L’inquiétude du déjà-vécu : Kierkegaard et le vertige de la répétition

Une angoisse silencieuse

Il y a des phrases qui ne se lisent pas, elles se reconnaissent. Celle-ci en fait partie. Kierkegaard, penseur de l’angoisse et de l’existence singulière, met ici des mots sur une sensation que beaucoup ont ressentie sans jamais oser la formuler : celle d’être, malgré soi, la copie tardive d’une vie déjà vécue par un autre.

Ce n’est pas le déjà-vu au sens banal du terme, cette impression fugace et presque ludique de reconnaître un lieu ou un instant. C’est plus grave, plus insidieux. C’est la crainte que notre existence entière — nos choix, nos douleurs, nos élans — ne soit qu’une répétition différée, un scénario écrit ailleurs et rejoué sans notre consentement.

Le philosophe de la répétition

Ce vertige n’est pas anodin chez Kierkegaard. La notion de répétition (Gjentagelse, en danois) occupe une place centrale dans sa pensée, au point qu’il lui consacre un ouvrage entier. Pour lui, la répétition n’est pas simplement le retour du même : c’est une question existentielle, presque religieuse — peut-on revivre, retrouver, redevenir soi, ou sommes-nous condamnés à n’être que l’écho de ce qui a déjà eu lieu ?

Dans ce fragment, l’angoisse ne vient pas du fait de se répéter soi-même, mais de répéter un autre, à son insu. Et le plus troublant, c’est le moment de la prise de conscience : Kierkegaard ne s’en aperçoit jamais à l’avance, seulement après coup, quand le vécu est déjà consommé. L’inquiétude n’est donc pas dans l’événement, mais dans la lucidité rétrospective — cette manière que nous avons de comprendre notre vie seulement en la regardant par-dessus l’épaule.

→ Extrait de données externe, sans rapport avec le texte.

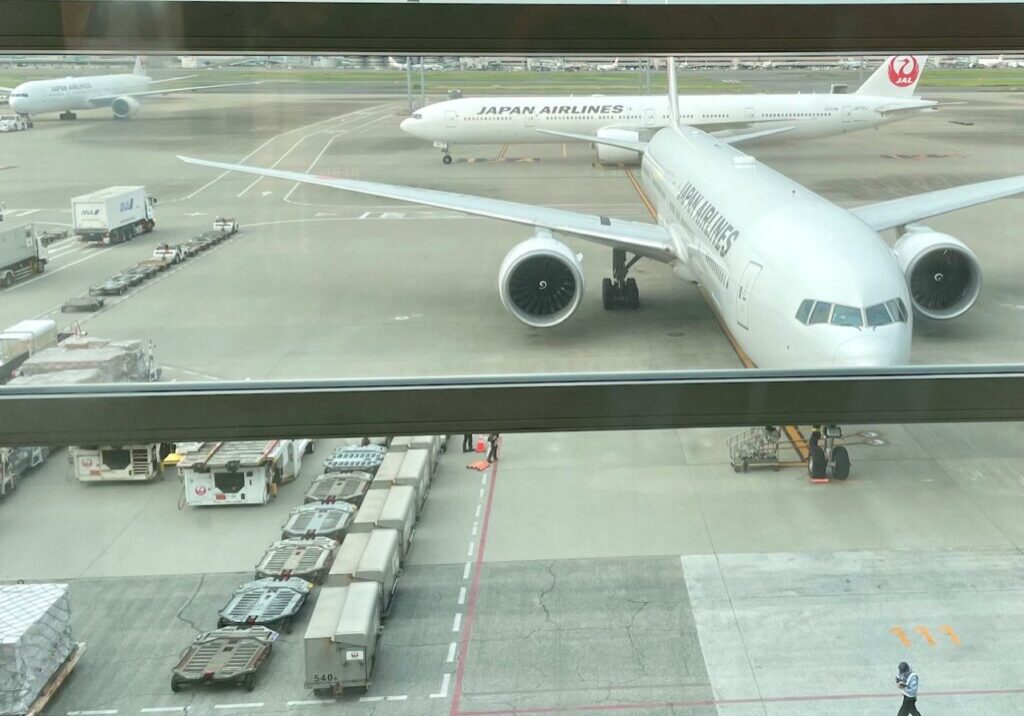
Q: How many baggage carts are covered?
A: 5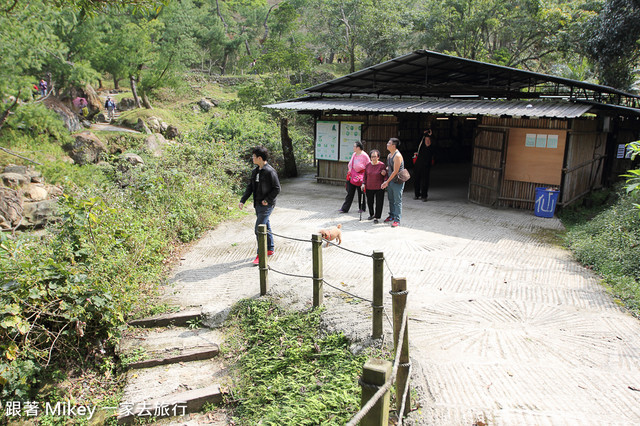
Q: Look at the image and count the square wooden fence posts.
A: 5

Une inquiétude toujours actuelle

Cette pensée résonne étrangement avec notre époque. Combien de vies aujourd’hui semblent suivre des trajectoires balisées — mêmes études, mêmes ambitions, mêmes récits de réussite ou d’échec — au point que l’individualité semble parfois se dissoudre dans la répétition sociale ? Kierkegaard, au XIXe siècle déjà, pressentait ce danger : celui de vivre une vie qui n’est pas véritablement choisie, mais simplement rejouée.

Il y a pourtant, dans cette inquiétude même, une forme de lucidité salvatrice. Se demander si l’on vit sa propre vie ou celle d’un autre, c’est déjà refuser la répétition aveugle. C’est le premier pas vers ce que Kierkegaard appelait l’existence authentique : celle qui naît du choix conscient, et non de l’imitation inconsciente.

En guise de méditation

Peut-être la question n’est-elle pas de savoir si nos vies ressemblent à d’autres — elles le font toujours, en partie. La vraie question est de savoir si nous en avons conscience à temps, avant que le vécu ne devienne, comme le dit Kierkegaard, « déjà du vécu ».